• _GIVEN RECORDS_:
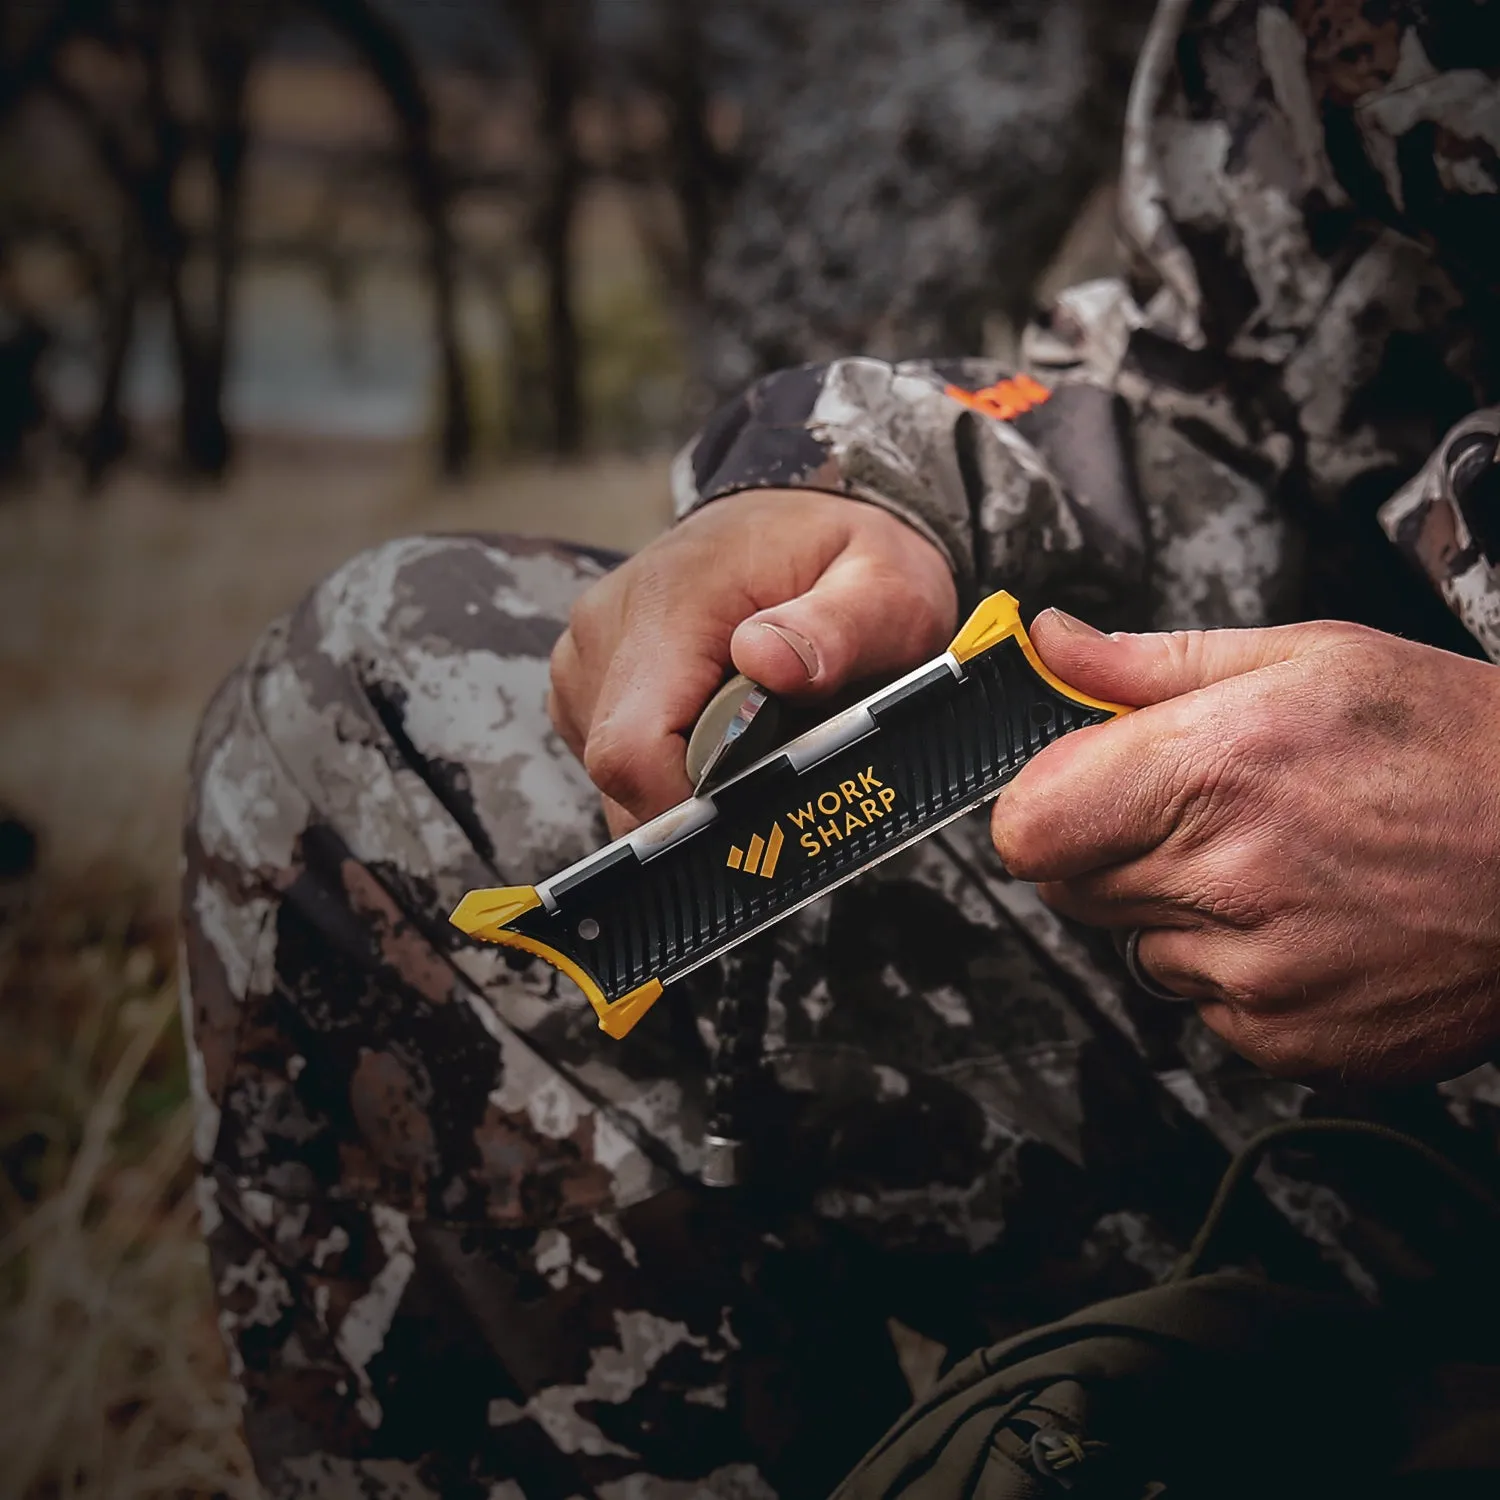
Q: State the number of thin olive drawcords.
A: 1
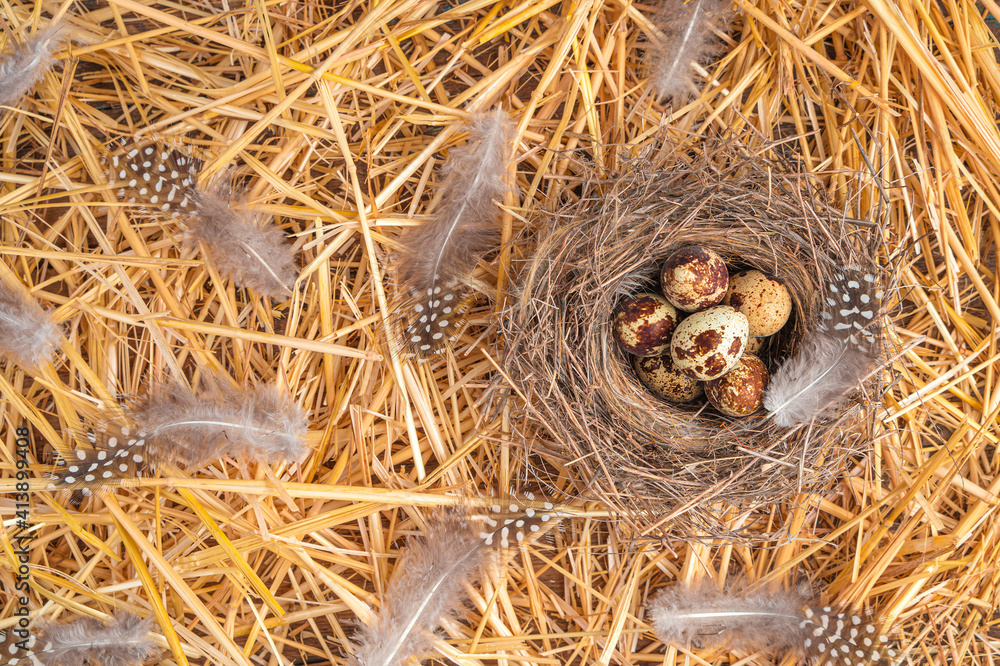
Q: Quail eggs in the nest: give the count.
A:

==

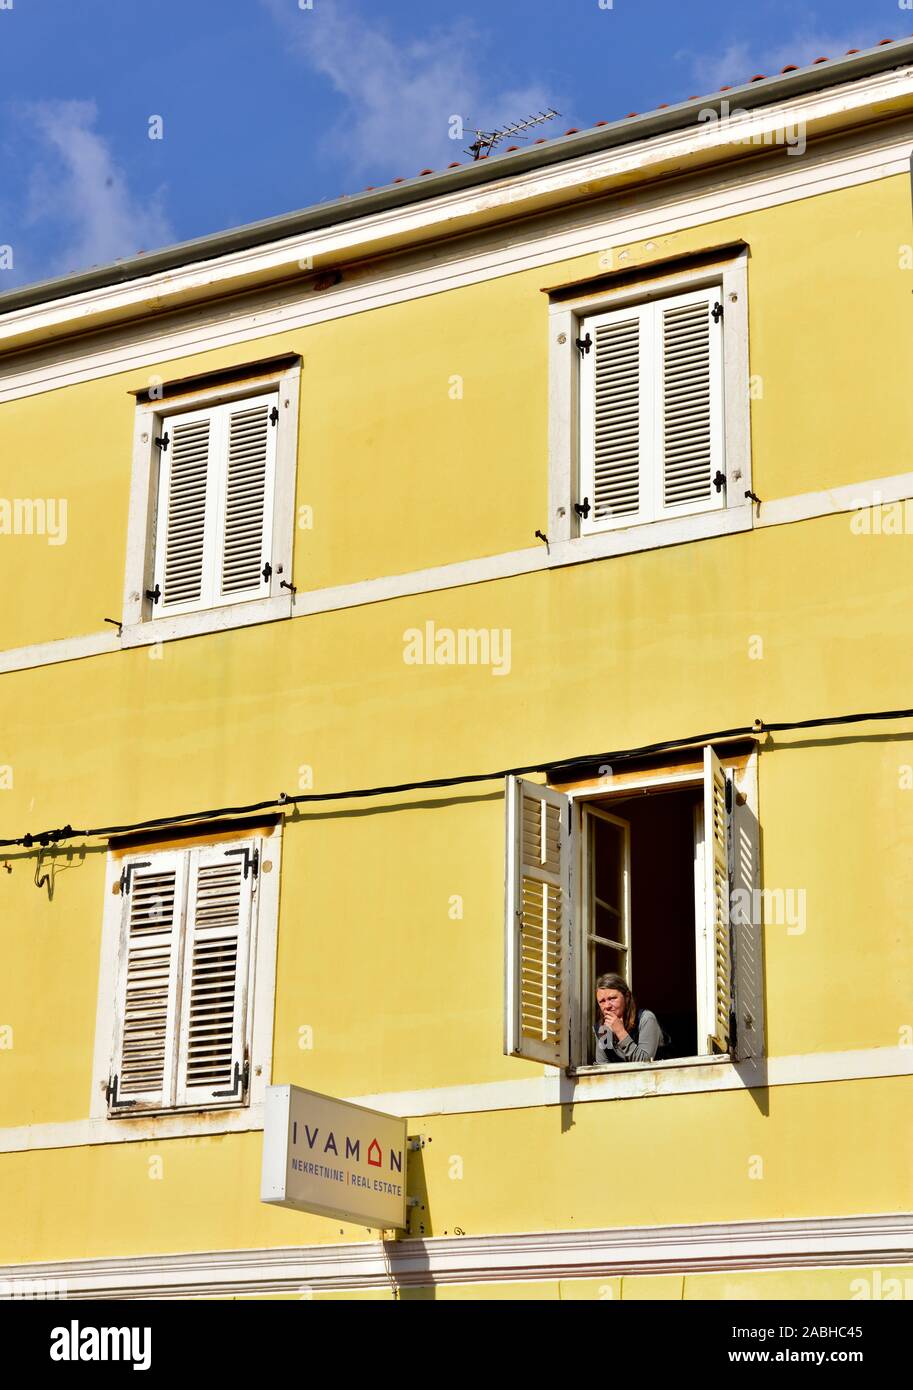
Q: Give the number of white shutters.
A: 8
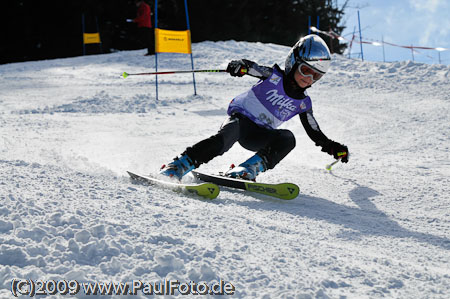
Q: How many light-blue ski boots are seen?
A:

* * *

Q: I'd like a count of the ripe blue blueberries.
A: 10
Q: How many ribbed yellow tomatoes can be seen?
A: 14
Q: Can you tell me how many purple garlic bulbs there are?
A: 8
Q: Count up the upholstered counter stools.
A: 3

• _WHAT YOU SHOULD DO_: Report every line of the data above that contains the string "seen" by copying it in full.

• _RESPONSE AREA_:
Q: How many light-blue ski boots are seen?
Q: How many ribbed yellow tomatoes can be seen?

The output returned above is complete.